ISTDP was designed in a particular way for a reason - beginning with a 3 hour trial therapy. This gives you time to get through the central dynamic sequence, to assess the patient's capacity and facilitate a therapeutic experience in the first encounter. Doing so accelerates and condensed the process. If you don't begin this way the whole process will be affected.
Thank you so much for the wisdom you're sharing. Your videos are immensely helpful. I've got a request to do a video about so called "rotating fronts". I heard this concept in one of Allan Abbass'es lectures but I find it quite difficult to grasp. Maybe you could illustrate it with a vignette and describe it in your own words. Once again, very grateful for your channel. Thanks.
This is not a concept I use or teach. I believe he is talking about whether anxiety, defense or feelings are in the front of the system. This can change or rotate very rapidly. Rather than singling out one aspect of the patients conflict, I like to keep the conflict in view. While the patient may experience a sudden spike in anxiety, which certainly has to be down regulated, that is happening in the context of a conflict. For example, When you even acknowledge feeling anger toward your mother, your anxiety spikes and you cannot think straight. Here we have the triggering feeling toward an attachment figure that evokes high anxiety. The patient defends by getting confused. So, again, while we might see one aspect standing out in any moment, it is of the utmost importance to keep the conflict in mind.

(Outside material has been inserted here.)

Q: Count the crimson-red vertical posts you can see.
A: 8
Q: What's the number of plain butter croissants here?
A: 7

@@patriciacoughlinphd1852 Thank you very much. 🙏
I've fround that this can be particularly challenging to do (to distinguish oneself from the past figure) when that past figure was constantly affirming to the patient that everything they did was in the patient's best interests - "this isn't easy for me to treat you in this way, but I am doing it because it is what you need". It's harder for the patient to see the reality that the genetic figure was in fact serving their own needs and ignoring the needs of the patient, despite what the genetic figure was saying / how the genetic figure was explaining it. I think a good place to start in these cases is to be clear that I don't know what the patient needs. That only the patient can know that, and to be curious to that.
The perception of parents and others should clear up once they face their own mixed feelings. Patients distort reality of genetic figures if they cannot face their feelings toward these figures. Trying to clear up these distortions prior to unlocking is difficult indeed.

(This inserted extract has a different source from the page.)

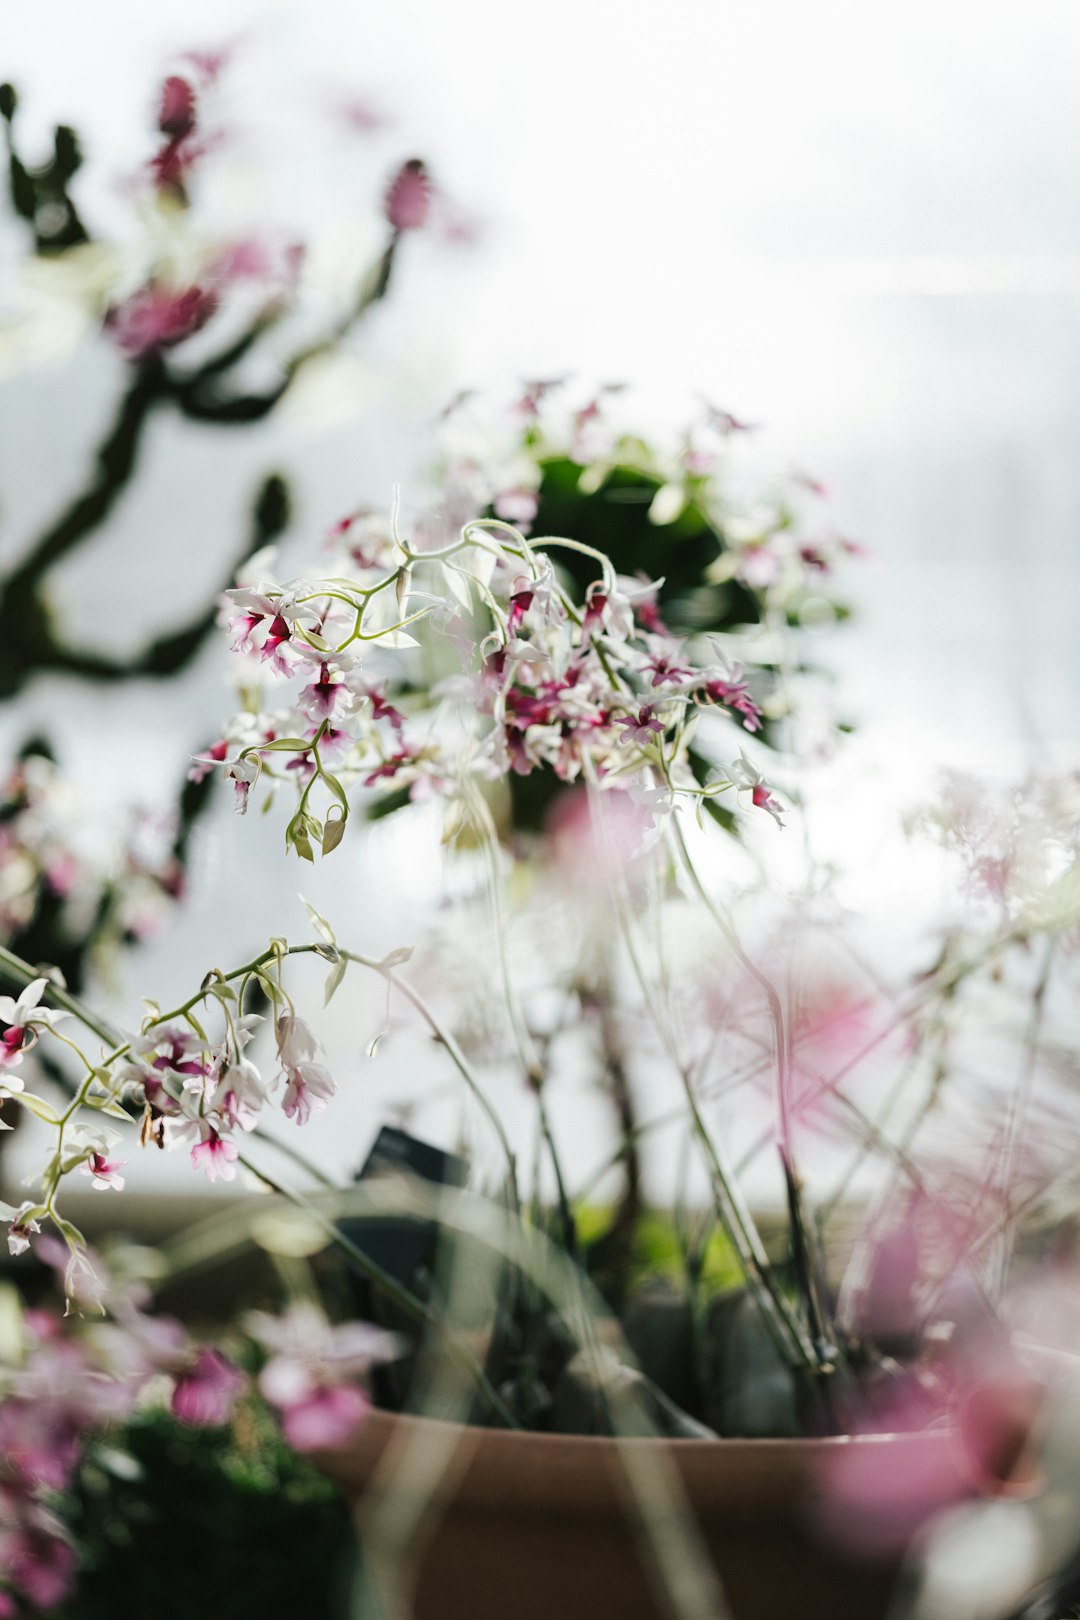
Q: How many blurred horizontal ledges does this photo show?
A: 1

I've been working very hard to bring up any feelings that arise in the transference and in doing so I have noticed that my feelings towards my therapist have become less obsessive and less "desperate" (for lack of better words). Despite being aware that this is a good thing, I feel as though I am not ready to lose that idealised version of my therapist. I can only assume that fantasy is filling some need that I have yet to find a way of meeting elsewhere. If my therapist isn't the most important person in my life then my life feels empty. Do you think there is a grieving process involved in the transition from "fantasy therapist" to "real therapist"? How does one navigate this without sabotaging progress?
I am glad to hear you are being open and honest with your therapist - and that that has resulted in a decrease in obsessing about him or her. The goal of therapy is to heal, create a full and satisfying life and leave treatment! I would urge you to invest in your personal relationships which are real and lasting.